(Recorded data)
==*==
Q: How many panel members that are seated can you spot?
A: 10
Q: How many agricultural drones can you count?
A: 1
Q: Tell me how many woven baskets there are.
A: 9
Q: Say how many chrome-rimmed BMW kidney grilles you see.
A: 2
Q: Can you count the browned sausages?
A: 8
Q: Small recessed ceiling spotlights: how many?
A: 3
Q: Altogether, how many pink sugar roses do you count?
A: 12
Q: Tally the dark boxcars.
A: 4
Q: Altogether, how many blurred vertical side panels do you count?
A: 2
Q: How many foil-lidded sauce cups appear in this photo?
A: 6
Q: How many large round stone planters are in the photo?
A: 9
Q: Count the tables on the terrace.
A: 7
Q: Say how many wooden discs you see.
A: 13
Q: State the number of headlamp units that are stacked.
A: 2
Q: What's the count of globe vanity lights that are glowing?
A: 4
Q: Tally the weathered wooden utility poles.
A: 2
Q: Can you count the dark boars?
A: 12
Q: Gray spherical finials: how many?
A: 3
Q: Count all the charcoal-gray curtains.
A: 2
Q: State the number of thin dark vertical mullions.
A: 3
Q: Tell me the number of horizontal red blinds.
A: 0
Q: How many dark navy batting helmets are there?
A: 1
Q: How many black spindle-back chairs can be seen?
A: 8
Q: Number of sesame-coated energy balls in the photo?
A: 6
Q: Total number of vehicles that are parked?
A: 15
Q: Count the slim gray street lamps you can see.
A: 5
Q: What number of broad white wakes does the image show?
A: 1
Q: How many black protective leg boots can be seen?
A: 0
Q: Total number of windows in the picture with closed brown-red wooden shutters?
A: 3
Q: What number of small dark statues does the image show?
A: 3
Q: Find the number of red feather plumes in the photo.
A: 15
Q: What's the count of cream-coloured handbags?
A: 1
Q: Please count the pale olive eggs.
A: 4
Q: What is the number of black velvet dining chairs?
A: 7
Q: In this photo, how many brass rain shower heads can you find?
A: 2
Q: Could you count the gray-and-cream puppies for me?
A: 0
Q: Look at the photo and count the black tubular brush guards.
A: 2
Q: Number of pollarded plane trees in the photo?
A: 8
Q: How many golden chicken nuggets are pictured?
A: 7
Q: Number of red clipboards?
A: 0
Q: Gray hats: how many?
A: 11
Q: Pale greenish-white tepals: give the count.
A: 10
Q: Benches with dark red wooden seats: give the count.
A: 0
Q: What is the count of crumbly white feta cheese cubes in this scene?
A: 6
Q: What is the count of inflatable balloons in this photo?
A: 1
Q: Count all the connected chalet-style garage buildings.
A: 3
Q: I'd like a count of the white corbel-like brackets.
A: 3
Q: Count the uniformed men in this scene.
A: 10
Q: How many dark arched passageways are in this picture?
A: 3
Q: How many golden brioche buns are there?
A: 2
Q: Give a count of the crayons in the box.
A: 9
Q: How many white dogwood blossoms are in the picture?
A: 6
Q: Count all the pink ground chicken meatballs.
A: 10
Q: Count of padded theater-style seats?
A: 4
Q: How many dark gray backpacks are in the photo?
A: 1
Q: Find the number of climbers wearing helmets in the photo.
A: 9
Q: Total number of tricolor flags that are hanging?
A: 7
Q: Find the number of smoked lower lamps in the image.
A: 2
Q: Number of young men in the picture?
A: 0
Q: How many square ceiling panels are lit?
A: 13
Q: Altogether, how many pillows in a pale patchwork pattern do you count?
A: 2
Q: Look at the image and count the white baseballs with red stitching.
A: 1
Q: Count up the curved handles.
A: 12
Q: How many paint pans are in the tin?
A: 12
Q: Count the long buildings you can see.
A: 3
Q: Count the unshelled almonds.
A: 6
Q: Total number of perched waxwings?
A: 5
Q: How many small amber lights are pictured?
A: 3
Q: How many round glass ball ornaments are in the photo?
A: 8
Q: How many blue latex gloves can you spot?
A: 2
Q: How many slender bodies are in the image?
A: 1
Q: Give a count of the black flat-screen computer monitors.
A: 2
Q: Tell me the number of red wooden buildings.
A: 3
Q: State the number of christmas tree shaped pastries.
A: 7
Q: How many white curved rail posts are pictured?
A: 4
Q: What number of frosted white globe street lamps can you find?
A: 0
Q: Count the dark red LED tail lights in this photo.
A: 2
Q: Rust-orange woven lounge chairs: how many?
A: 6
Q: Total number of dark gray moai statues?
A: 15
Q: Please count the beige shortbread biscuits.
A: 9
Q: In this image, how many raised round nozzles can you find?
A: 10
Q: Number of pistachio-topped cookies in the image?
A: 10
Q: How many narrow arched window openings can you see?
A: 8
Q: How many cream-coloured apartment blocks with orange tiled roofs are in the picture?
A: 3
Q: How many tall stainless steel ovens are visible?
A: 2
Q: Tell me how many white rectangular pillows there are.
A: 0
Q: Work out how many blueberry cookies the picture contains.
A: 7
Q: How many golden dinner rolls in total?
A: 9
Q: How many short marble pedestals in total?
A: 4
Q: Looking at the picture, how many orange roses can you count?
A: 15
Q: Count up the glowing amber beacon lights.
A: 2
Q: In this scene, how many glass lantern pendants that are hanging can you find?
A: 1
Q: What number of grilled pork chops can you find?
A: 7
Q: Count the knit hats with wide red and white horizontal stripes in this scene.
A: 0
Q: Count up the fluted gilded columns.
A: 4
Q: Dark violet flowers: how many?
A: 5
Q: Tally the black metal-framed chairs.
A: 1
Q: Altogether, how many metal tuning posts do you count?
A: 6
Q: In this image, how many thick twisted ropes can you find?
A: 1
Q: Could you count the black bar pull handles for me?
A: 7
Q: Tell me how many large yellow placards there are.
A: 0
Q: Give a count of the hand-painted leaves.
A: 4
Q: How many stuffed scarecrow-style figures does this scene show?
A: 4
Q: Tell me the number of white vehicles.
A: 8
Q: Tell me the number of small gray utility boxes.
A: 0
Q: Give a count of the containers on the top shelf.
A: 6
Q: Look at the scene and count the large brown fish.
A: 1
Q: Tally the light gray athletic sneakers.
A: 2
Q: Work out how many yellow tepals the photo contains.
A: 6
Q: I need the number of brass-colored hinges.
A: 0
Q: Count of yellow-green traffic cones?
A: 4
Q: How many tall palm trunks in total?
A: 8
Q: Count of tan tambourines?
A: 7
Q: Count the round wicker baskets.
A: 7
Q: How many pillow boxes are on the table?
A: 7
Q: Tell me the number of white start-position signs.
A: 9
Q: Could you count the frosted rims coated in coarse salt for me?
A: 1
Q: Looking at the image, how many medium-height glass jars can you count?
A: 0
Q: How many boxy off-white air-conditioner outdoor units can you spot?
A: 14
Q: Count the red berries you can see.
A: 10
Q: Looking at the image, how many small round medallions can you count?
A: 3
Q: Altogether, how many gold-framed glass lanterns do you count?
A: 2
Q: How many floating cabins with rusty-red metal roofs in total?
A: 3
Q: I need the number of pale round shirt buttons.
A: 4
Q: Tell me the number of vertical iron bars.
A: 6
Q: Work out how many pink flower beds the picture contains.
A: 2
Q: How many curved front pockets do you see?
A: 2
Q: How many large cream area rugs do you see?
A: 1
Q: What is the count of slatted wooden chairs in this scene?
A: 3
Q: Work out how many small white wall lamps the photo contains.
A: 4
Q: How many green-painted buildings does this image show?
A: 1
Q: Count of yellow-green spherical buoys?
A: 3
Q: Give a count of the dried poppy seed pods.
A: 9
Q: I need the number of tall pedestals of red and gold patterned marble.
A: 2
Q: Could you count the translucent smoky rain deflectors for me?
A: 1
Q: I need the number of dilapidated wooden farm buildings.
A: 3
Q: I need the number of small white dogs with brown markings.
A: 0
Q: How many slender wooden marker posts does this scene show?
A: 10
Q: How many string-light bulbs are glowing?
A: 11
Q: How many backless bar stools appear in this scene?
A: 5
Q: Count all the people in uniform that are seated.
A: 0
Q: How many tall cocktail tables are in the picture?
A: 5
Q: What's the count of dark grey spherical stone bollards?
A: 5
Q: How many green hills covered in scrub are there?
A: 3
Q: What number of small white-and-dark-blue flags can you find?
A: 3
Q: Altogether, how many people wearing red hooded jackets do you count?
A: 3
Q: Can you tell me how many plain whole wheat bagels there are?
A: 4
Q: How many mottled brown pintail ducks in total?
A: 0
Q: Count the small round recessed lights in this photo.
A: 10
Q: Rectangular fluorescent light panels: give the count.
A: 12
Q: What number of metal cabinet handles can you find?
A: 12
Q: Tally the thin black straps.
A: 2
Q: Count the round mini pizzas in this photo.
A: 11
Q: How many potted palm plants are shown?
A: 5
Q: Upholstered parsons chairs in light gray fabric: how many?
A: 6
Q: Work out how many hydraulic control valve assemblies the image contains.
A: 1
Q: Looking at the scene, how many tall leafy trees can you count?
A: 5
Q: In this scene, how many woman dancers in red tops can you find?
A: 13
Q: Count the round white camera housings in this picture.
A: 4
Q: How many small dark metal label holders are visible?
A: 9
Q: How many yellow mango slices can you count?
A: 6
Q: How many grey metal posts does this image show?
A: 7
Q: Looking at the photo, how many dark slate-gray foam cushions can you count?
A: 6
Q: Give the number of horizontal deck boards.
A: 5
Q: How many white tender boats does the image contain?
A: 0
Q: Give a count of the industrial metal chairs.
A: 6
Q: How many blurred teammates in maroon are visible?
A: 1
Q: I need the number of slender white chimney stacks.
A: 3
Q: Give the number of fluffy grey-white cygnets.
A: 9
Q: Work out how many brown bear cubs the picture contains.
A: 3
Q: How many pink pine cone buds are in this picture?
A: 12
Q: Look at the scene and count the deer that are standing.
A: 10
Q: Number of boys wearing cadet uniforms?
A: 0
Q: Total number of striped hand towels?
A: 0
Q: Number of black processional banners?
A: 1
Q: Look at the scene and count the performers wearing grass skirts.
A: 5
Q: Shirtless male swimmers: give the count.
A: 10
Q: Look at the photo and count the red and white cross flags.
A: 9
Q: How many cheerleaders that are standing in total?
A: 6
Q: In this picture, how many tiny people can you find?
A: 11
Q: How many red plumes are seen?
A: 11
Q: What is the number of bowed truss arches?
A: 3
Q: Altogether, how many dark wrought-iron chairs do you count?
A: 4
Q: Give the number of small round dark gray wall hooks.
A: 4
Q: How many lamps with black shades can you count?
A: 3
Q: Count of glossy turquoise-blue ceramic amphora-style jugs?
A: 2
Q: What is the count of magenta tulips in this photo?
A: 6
==*==
Check each line above for "curved" and please state only how many have it.

3